Part of it was the science of photography. My career was to be computer programming and medical research. But the exacting process of film and paper development was often frustrating. For example, the temperature of all the chemicals and water bath could not vary more than one degree without causing problems in creating the negative of the film. I developed this photo of Long’s Peak in a darkroom.

Long’s Peak, Rocky Mountain National Park, Colorado Jeff Kisling

I wrote a lengthy story about photography in my life: Jeffrey Allen Kisling Photography

Quaker Faith

I was born into a Quaker family and community, Bear Creek Friends, near Earlham, Iowa. So, I grew up seeing how faith was an integral part of people’s lives.

Bear Creek Friends Meeting near Earlham, Iowa

Attending Scattergood Friends School, a co-ed Quaker boarding high school, continued my Quaker education. Not so much intellectually, but in the way we worked together, and made decisions in community. We rotated through a crew system, where we prepared meals, baked bread, cleaned, did laundry, raised pigs, and did other work on the farm.

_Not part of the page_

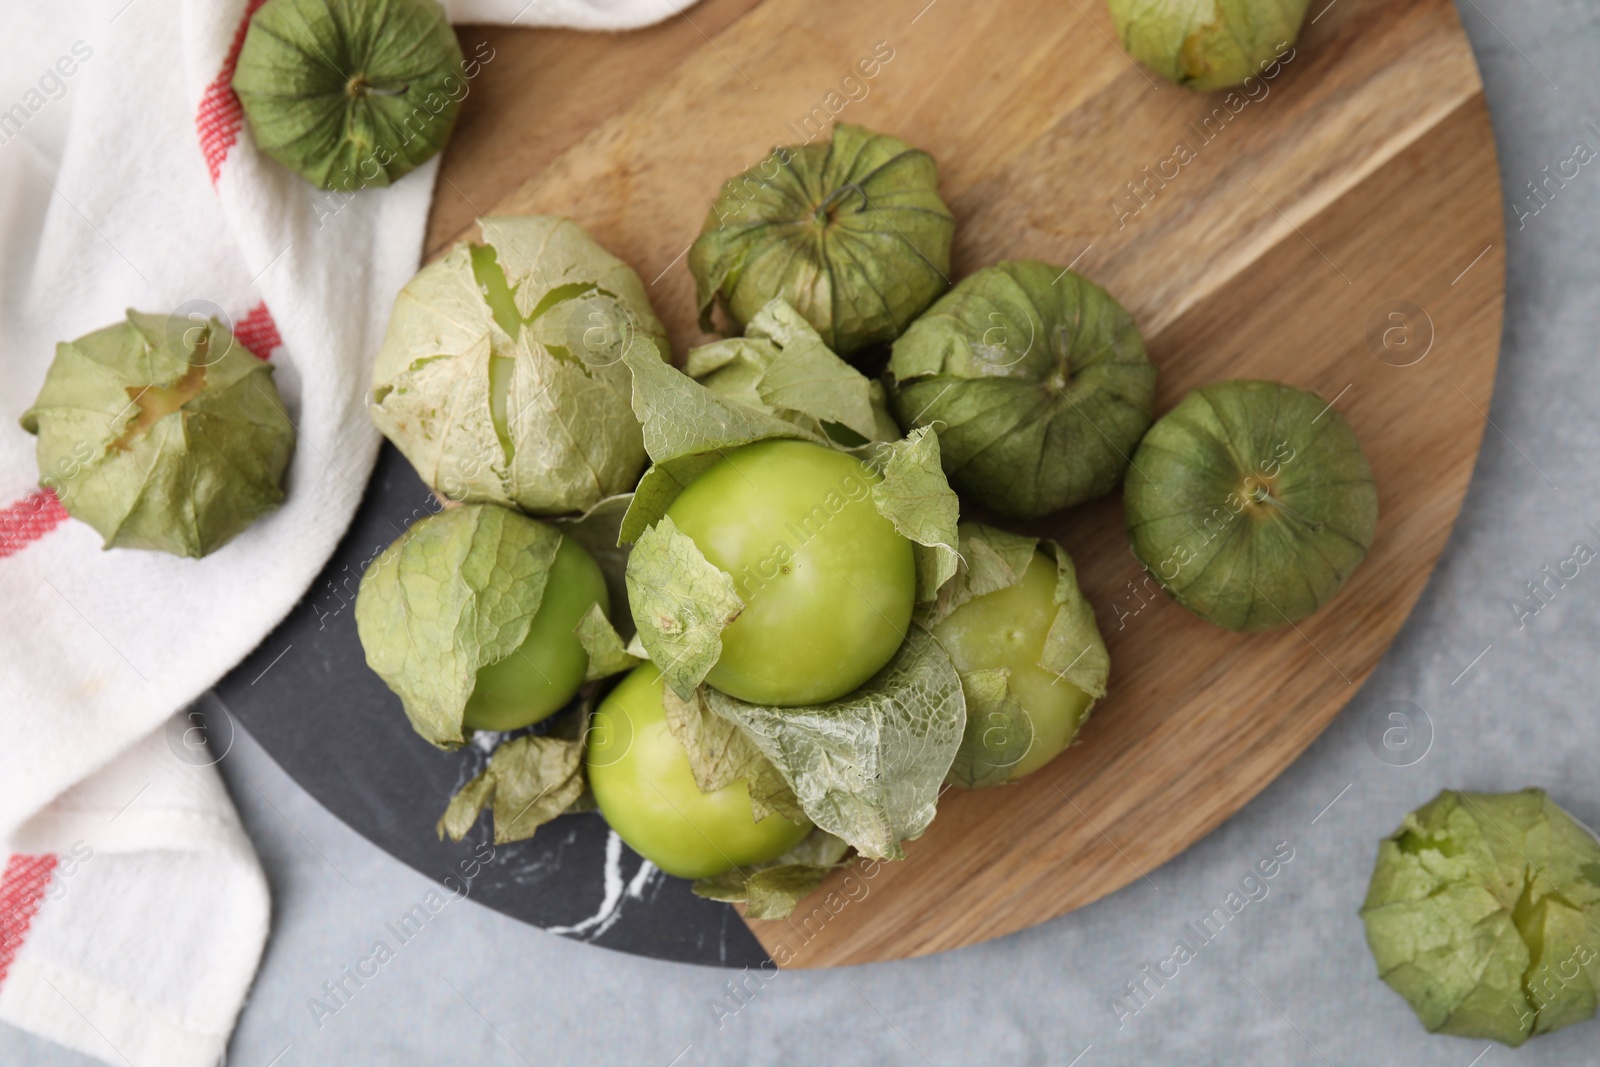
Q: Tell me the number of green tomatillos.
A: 12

Scattergood Friends School

It’s not at all that we were indoctrinated. In fact, what we value is how we are challenged to examine our beliefs and whether we are living those in our lives. We have a spiritual practice of reflecting on questions, or queries, about our lives at that moment.

Queries related to peace and nonviolence:

  • What are we doing to educate ourselves and others about the causes of conflict in our own lives, our families and our meetings? Do we provide refuge and assistance, including advocacy, for spouses, children, or elderly persons who are victims of violence or neglect?
  • Do we recognize that we can be perpetrators as well as victims of violence? How do we deal with this? How can we support one another so that healing may take place?
  • What are we doing to understand the causes of war and violence and to work toward peaceful settlement of differences locally, nationally, and internationally? How do we support institutions and organizations that promote peace?
  • Do we faithfully maintain our testimony against preparation for and participation in war?

The first time I was really challenged in my faith was while a senior at Scattergood. All eighteen-year-old boys were required to register with the Selective Service System (military draft). That was consequential because the draft at that time was inducting boys into the armed forces, where many were sent to the war in Vietnam.

Quakers could apply for conscientious objector status, which would allow you to spend two years working as a civilian, most often in hospitals. Many of us found doing so was still participating in the military and refused to cooperate with the draft. To refuse was a felony offense.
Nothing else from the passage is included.